Description of problem: The startup process for ccsd leaves a small race where the child process can die but the parent won't recognize it, resulting in a zombie child and a parent process that never stops when trying to daemonize. Version-Release number of selected component (if applicable): GFS-6.0.2-24 How reproducible: always Steps to Reproduce: 1. start ccsd from an initrd where the local device (lo) has not been configured 2. 3. Actual results: With lo not configured, the child will exit with the error "Unable to bind socket: annot assign requested address" (although you will not see this in daemon mode). Meanwhile, the parent is running the following code expecting the child to send it sigterm: } else if (pid !=0){ while(1){ sleep(30); } /* close the parent */ exit(EXIT_SUCCESS); } It would probably be safer for the parent to do a quick check on the child with `waitpid(pid,status,WNOHANG)` instead of a while(1) loop that may never finish if the child dies before sending sigterm. Expected results: ccsd should have a nonzero exit status Additional info:
There are two issues that this bug has brought to my attention. First, the issue that is stated. Second, is the way the parent exits.

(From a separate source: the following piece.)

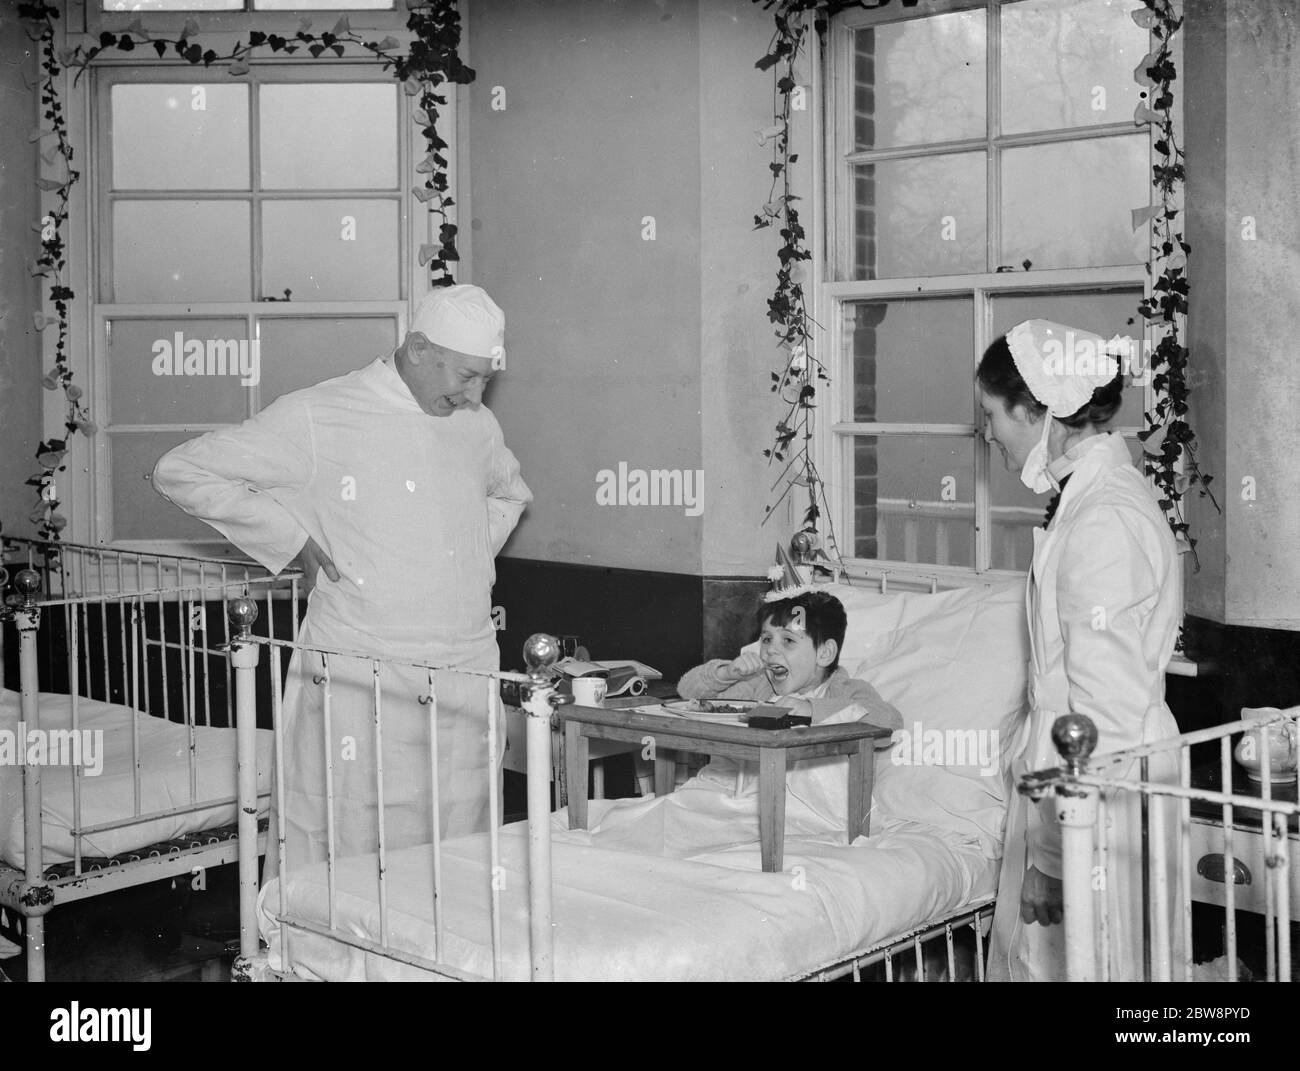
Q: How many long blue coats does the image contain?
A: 0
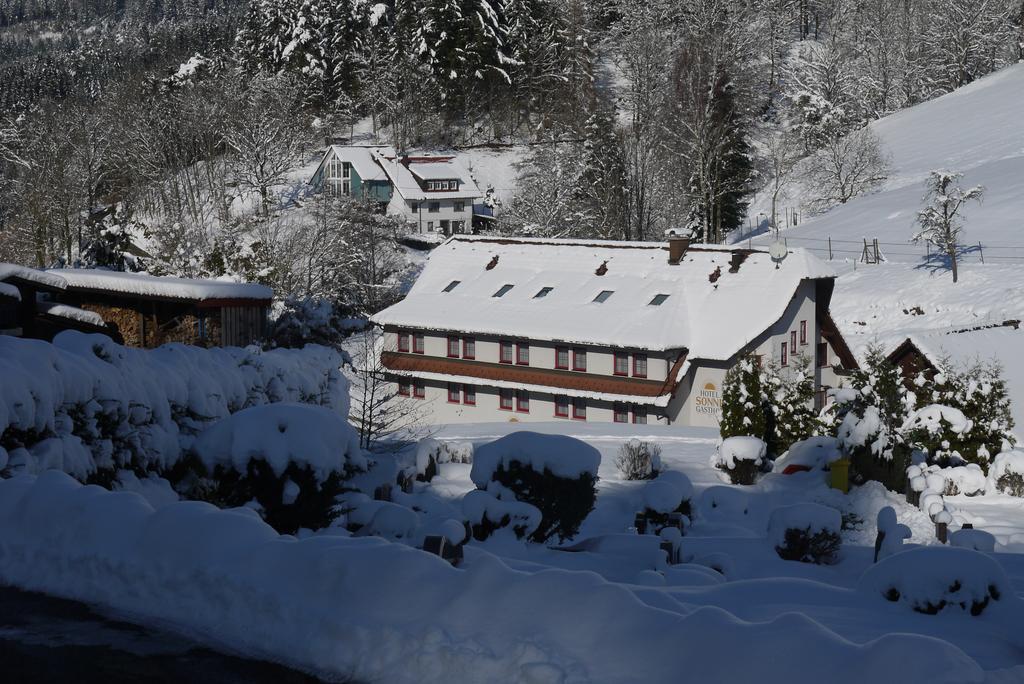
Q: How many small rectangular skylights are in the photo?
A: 5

The parent calls exit from a signal handler. Some versions of gcc will not allow exit to be called from within a signal handler. Although RHEL3 should have the right compilers, we have moved away from doing it this way. Now, we set a variable in the signal handler that is checked when we return from it. The 1st issue has been addressed by calling waitpid. An additional benefit of this is that the parent can now check the exit code of the child if it fails and determine how it failed and print an appropriate error message. This fix also has the side benefit of fixing the ugly hack I was using to check the lockfile. The hack also left open a race where we could get a zombie process if two ccsd where started at the same time.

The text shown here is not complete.